Everyone with even a passing interest in astronomy – from the loner kid reading books in the library at breaktime when they should be outside playing football (yes, that was me…) to the world-weary astrophysics professor sat in a university somewhere – knows that the closest star to the Earth, after the Sun, is Alpha Centauri, a bright, naked eye star in the southern hemisphere, close to the famous Southern Cross (see above image, one of astrophotographer Akira Fuji’s beautiful night sky portraits). That’s just one of those basic, fundamental facts. And until this week, everyone with even a passing interest in astronomy knew that Alpha Centauri was only interesting because it was close, and not for any other reason, right?

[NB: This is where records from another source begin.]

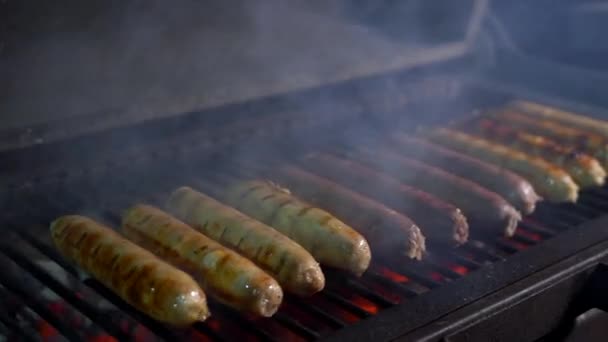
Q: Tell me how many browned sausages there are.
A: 8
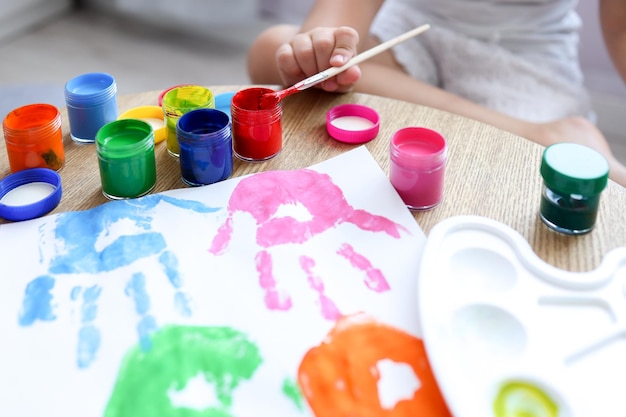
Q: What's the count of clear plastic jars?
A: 8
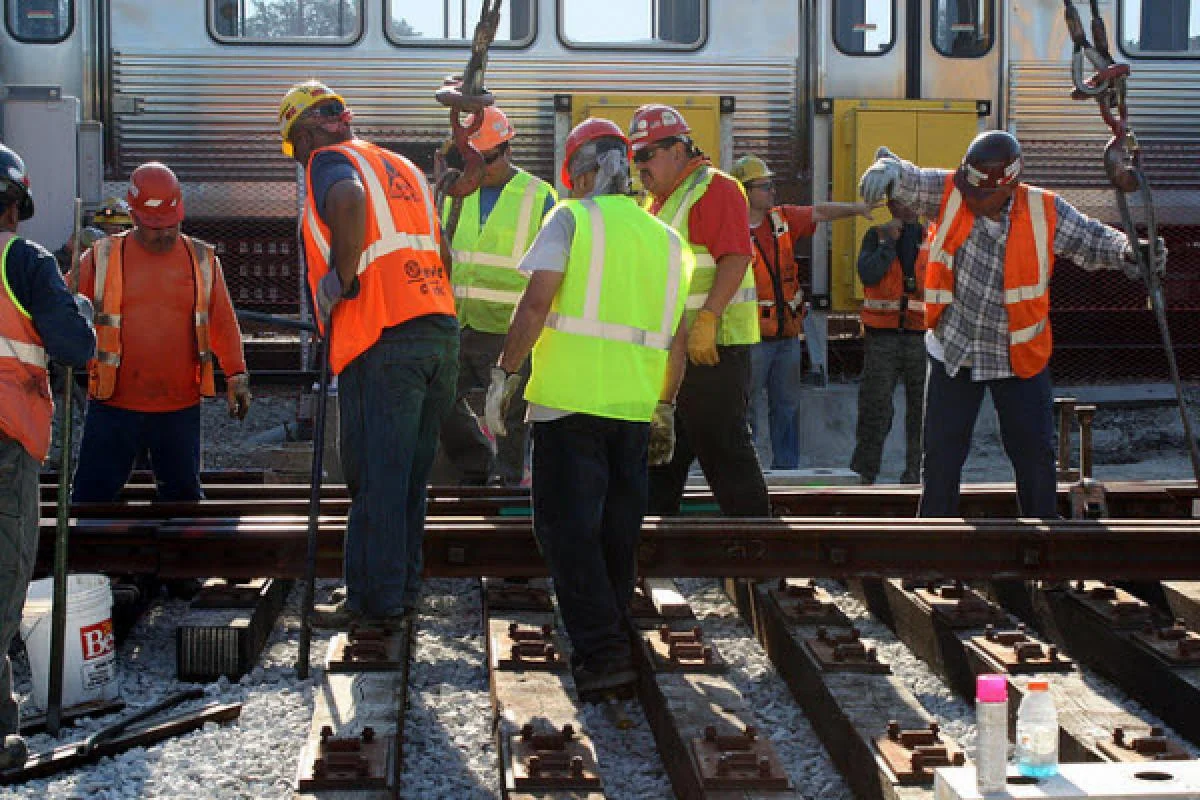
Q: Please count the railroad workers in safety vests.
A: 9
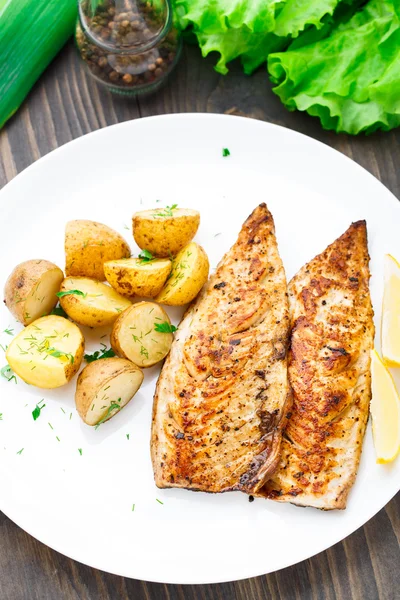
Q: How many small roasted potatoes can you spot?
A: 9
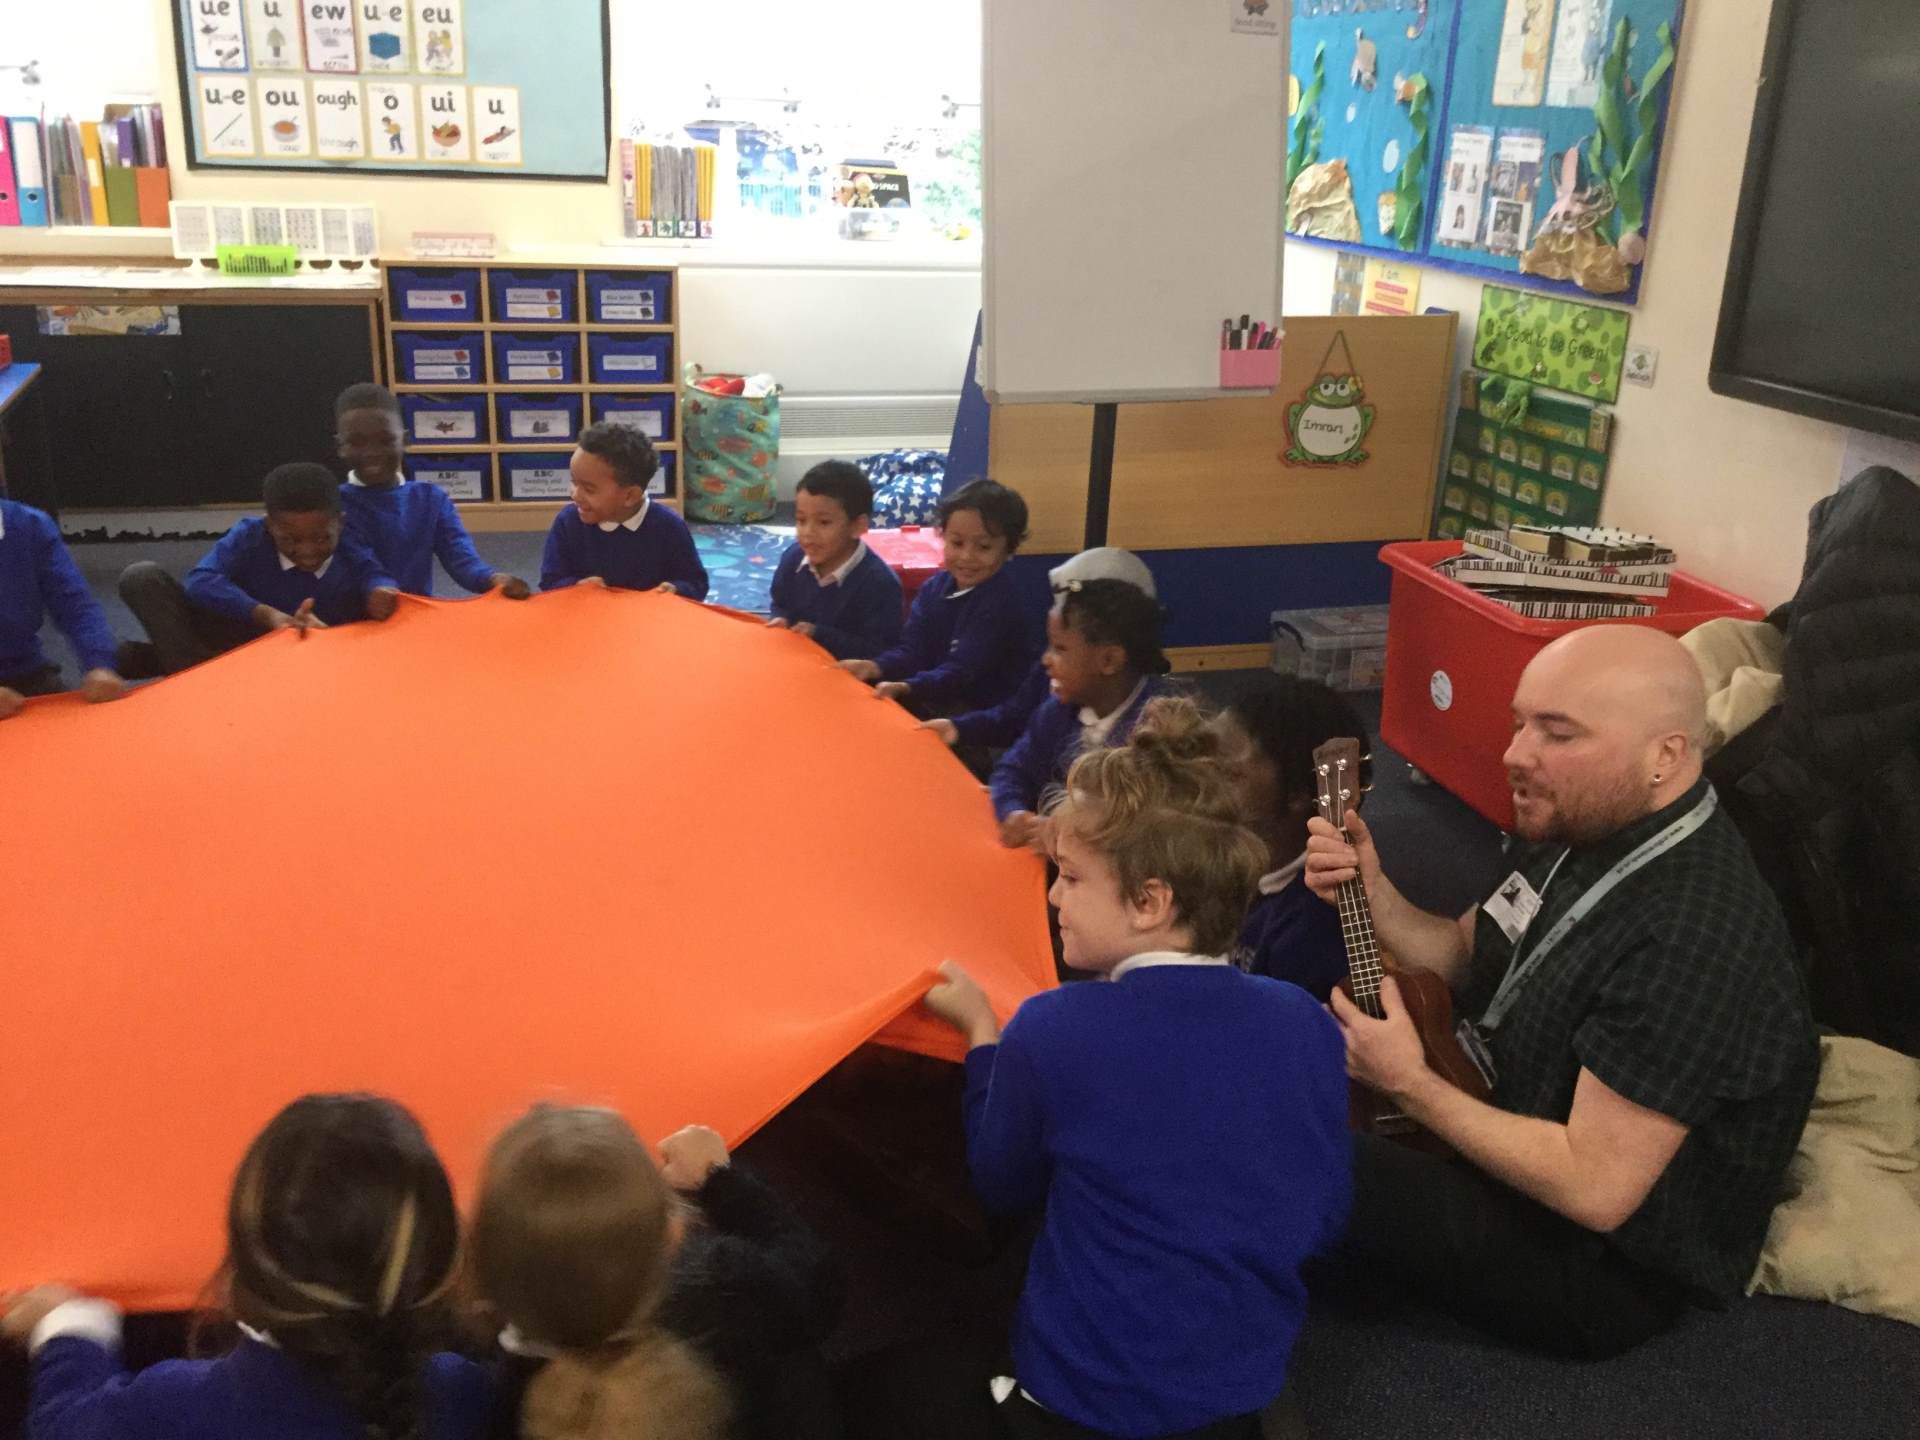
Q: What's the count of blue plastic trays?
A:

Well, now we know Alpha Centauri isn’t just the boring, average neighbouring star system we thought it was. Now, after believing for years that it was planetless, we know that it has at least one planet orbiting i. And even though that world is nothing like Earth, not really, that’s not the point. The point is that the closest star to the Sun HAS A PLANET GOING AROUND IT!
And even better, the planet in question is a small one, not one of those pretend, bloated, gassy “super” or “hot Jupiters” that so many stars have ploughing or trawling through their outer atmospheres: it has the same mass as Earth, roughly, which is fantastic! BUT… and yes, there’s a “but”… like those blasted “hot Jupiters” it orbits Alpha Centauri B very closely and very quickly: it orbits the star at a distance of just 6m km (closer than Mercury orbits the Sun in our solar system), racing around it like a car on a race track, and its year is just 3.2 Earth days long. So if it’s rocky its surface isn’t covered in lakes, green fields and lush forests, it’s probably molten and scorched, the closest thing to hell you can imagine. So, life? Not very likely.
BUT THAT’S NOT THE POINT!!!!
After years of thinking that only distant, faraway suns have planets orbiting them, suns so faraweay they might as well be in another galaxy entirely, it turns out that the closest exo-planet is, in astronomical terms, just next door.
Ah, but the key phrase there is “in astronomical terms”. Make no mistake, this is a genuinely amazing thing. To have an exoplanet so close, so tantalisingly near (again, in astronomical terms) is an incredible thing. It brings the whole field of extrasolar planetary science so much closer to us. But the distance thing is seriously mindblowing, and it’s something the popular press just hasn’t grasped yet. They seem to think that Alpha Centauri is just beyond the solar system, a short hop out into deep space.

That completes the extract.